For medical emergencies call 102, or 112 for all emergencies. Rajasthan is a low to no risk area of India when it comes to malaria, but do take precautions especially after monsoon, covering up with mosquito nets and using repellents. Visit your GP or travel clinic 6-8 weeks before departure to make sure you are up to date with any vaccinations. Recommended vaccinations for travel to Rajasthan and India generally are Hepatitis A, Tetanus and Typhoid. See NHS site Fit for Travel for more details. Best to drink bottled water, but beware of fake ones just filled from a tap by checking the seal of the bottle. Famous brands are generally the most reliable. Stay clear of ice too. It can get seriously hot – it is the desert state after all, so keep hydrated. Coconut water is the best quick rehydration fix. The 1 tsp salt/8 tsp sugar/1 litre of water ratio combo is usually pretty foolproof too. There are a lot of stray dogs and cats, and rabies does exist. Although rabies vaccinations are not usually recommended before travel, be cautious and always seek medical attention within 24 hours if bitten. If you do get a stomach upset and it lasts for more than 48 hours, consult a doctor. Sometimes they can be parasite related which will require the correct medication to eliminate. There are venomous snakes in Rajasthan so look out for markings if you are bitten, seek help urgently and report which snake bit you. It is worth noting, however, that out of 30 species found here, only four are venomous: the Indian cobra, Indian krait, Russell’s viper and Pud and generally they do not attack humans unless provoked or stepped on.

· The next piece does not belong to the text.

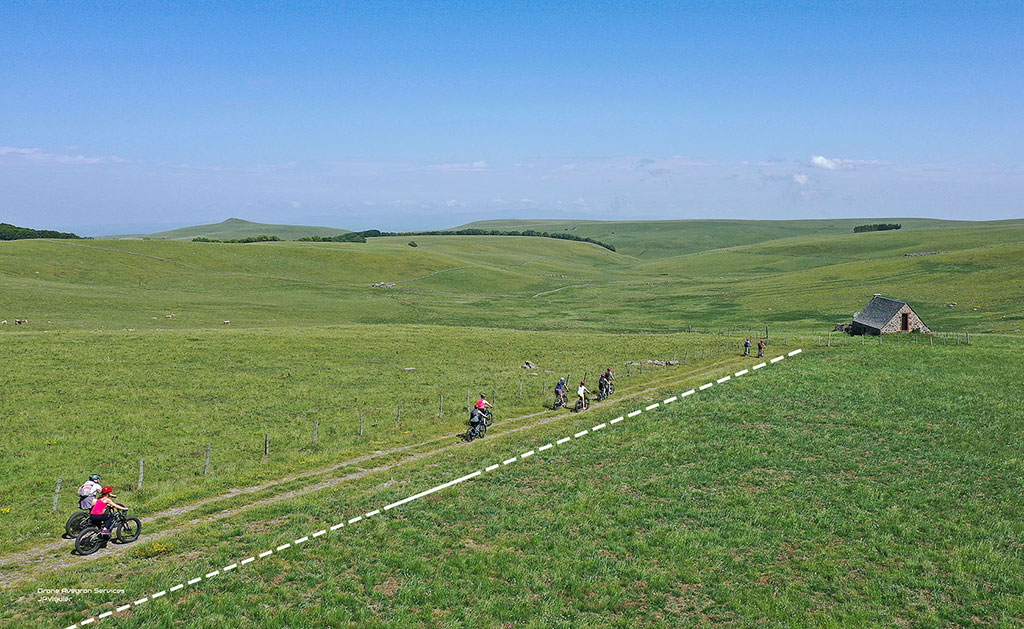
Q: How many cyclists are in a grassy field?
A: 10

People get overly worried about safety in India but really it is much better than some would lead you to believe and Rajasthan is so wonderfully set up for tourism, you are in a relatively secure region here. Petty theft is the most common, so you need to protect yourself from that. Padlock your luggage and keep valuables next to the skin. Always check with Foreign and Commonwealth Office (FCO) for updated news regarding safety in Rajasthan. Never trek alone in Rajasthan. This is a desert state and you really need to have good expert local knowledge when taking on this terrain. Women are advised to keep the body covered as much as possible, and not to walk alone in tourist cities at night, as sexual assaults are a horrible reality, particularly during Indian festivals. If traveling by train, you are advised not to take food from strangers due to sporadic episodes of travelers being drugged and robbed. It is generally advised not to drive in Rajasthan at night, for security and safety reasons.

Rajasthan travel advice

At Responsible Travel, we think the best people to advise our travelers are often... other travelers. They always return from our tours with packing tips, weather reports, ideas about what to do - and opinions about what not to.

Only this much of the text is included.